Five male, pure Pietrain pigs weighing between 18.5 and 29 kg were sedated and anesthetised by an initial intramuscular dose of Zoletil 100 (0.1 mL/kg) and Ketamine 1000 (0.1 mL/kg). Sedation and anaesthesia was maintained by a continuous infusion of Nimbex (1 mL/kg/h at 2 mg/mL), Sufenta (0.1 mL/kg/h at 0.005 mg/mL) and Thiobarbital (0.1 mL/kg/h) via a central venous catheter positioned within the superior vena cava. The pigs were mechanically ventilated (GE Engstrom CareStation) with a baseline positive end-expiratory pressure (PEEP) of 5 cmH2O and tidal volume of 270 mL. The heart was accessed via a median sternotomy, and an admittance pressure-volume catheter (Transonic, NY, USA) with a sampling rate of 250 Hz inserted into the left ventricle. Proximal aortic pressure was continually sampled using a pressure catheter (Transonic, NY, USA) with a sampling rate of 250 Hz. Euthanasia was performed via a bolus of Pentobarbital (30 mg/kg) and Sufentanil (5 μg/kg) causing respiratory arrest.

To ensure a diverse range of cardiac states was exhibited, several procedures were performed:

  • A single infusion of endotoxin (lipopolysaccharide from E. Coli, 0.5 mg/kg injected over 30 minutes) to induce septic shock, which drives a change in afterload conditions and is associated with a large variety of effects including an inflammatory response and capillary leakage that may lead to hypovolemia, global tissue hypoxia and cardiac failure [16].
  • Several PEEP driven recruitment manoeuvres (both pre- and post- endotoxin infusion), which drive a change in preload conditions and are typically associated with a decrease in mean blood pressure and cardiac output [17].
  • One to four infusions of 500 mL saline solution over 30 minute periods (both pre- and post- endotoxin infusion), simulating fluid resuscitation therapy, a key component of hemodynamic resuscitation in patients with severe sepsis, which results in a change in circulatory volume [18].

2.3 Estimation of Vd

This method uses the definition of Vd as the volume at which ‘the ventricle cannot develop any systolic pressure’ [1, 7]. Left ventricular end-systolic (Ves), end-diastolic (Ved) and stroke (SV) volumes for each heartbeat were established from catheter data. This data was used to generate a Frank-Starling curve (SV-Ved) and its end-systolic equivalent (SV-Ves) for each subject. Separate linear regression of the SV-Ves and SV-Ved curves was performed using a total least squares algorithm [19]. Independent extrapolation of each curve to the y-axis should result in both converging to a single point at which SV = 0. At this point, no systolic pressure is developed over the course of a heartbeat, as Ved = Ves, and Vd is the value of the ventricular volume y-intercept.

2.4 Evaluation of method

Ventricular Dead Space Volume (Vd) is extremely difficult to physically measure, and some ambiguity as to the exact definition of this value exists [1]. These difficulties make validation via a measured ‘ground truth’ Vd value impractical. As such, validation of the method used to derive Vd must rely on validating individual model assumptions and the physiological reasonability of the results. This process encompasses:

  • Evaluation of the agreement between the separate Vd values derived from the SV-Ves and SV-Ved curves for each pig. Theoretically, the two curves should intersect at an identical Vd value if the linear approximation of the Frank-Starling curve holds.
  • Assessment of the validity and strength of linear regression via Pearson’s correlation coefficients (presented as R values) to ensure a linear, physiological relationship, rather than chance, creates the observed lines.
  • Evaluation of the reasonability of the derived Vd values, both in terms of physiology and compared to values presented in literature.

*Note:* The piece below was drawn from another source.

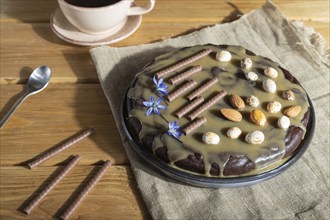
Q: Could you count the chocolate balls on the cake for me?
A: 12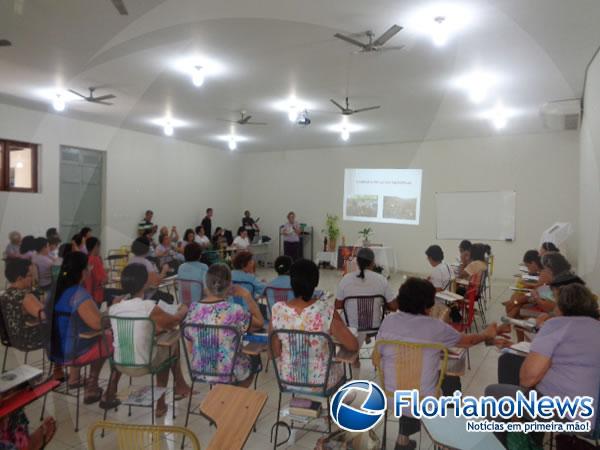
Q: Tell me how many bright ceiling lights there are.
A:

The analysis of data for each pig was separated into pre- and post- endotoxin infusion, as the development of sepsis should modify contractility and result in an increase in Vd. This hypothesis was evaluated using a one-tailed paired Wilcoxon Signed-Rank Test [20]. This non-parametric statistical test does not rely on data being normally distributed. A single value for Vd pre- and post- endotoxin infusion was provided from each of 6 pigs (n = 6). Overall, the method was employed across a total of 59,513 heartbeats worth of data, and 6 different animals in multiple circulatory states.

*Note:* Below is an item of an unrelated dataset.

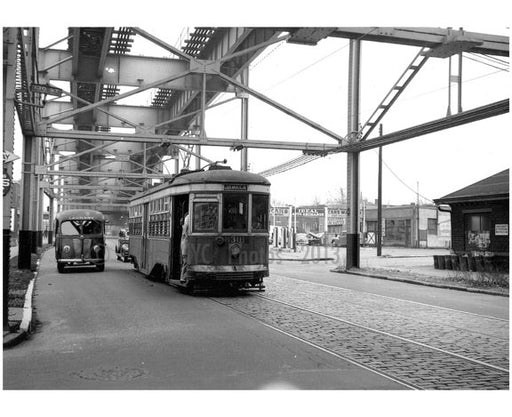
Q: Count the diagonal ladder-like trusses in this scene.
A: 1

Once severe sepsis developed, the Frank-Starling curve generally collapsed to the extent nonlinear behaviour was present in the observable data range. Data gathered during this period of severe sepsis, the onset of which was defined as a drop in LVEF of greater than 33% for greater than 60 seconds [21], is excluded, as linear behaviour is a poor approximation to make at this point. This observable non-linear behaviour is illustrated by the Frank-Starling curves (approximated by hand) and the ‘circulatory collapse’ region in Fig 2, overlaid with data from Pig 3.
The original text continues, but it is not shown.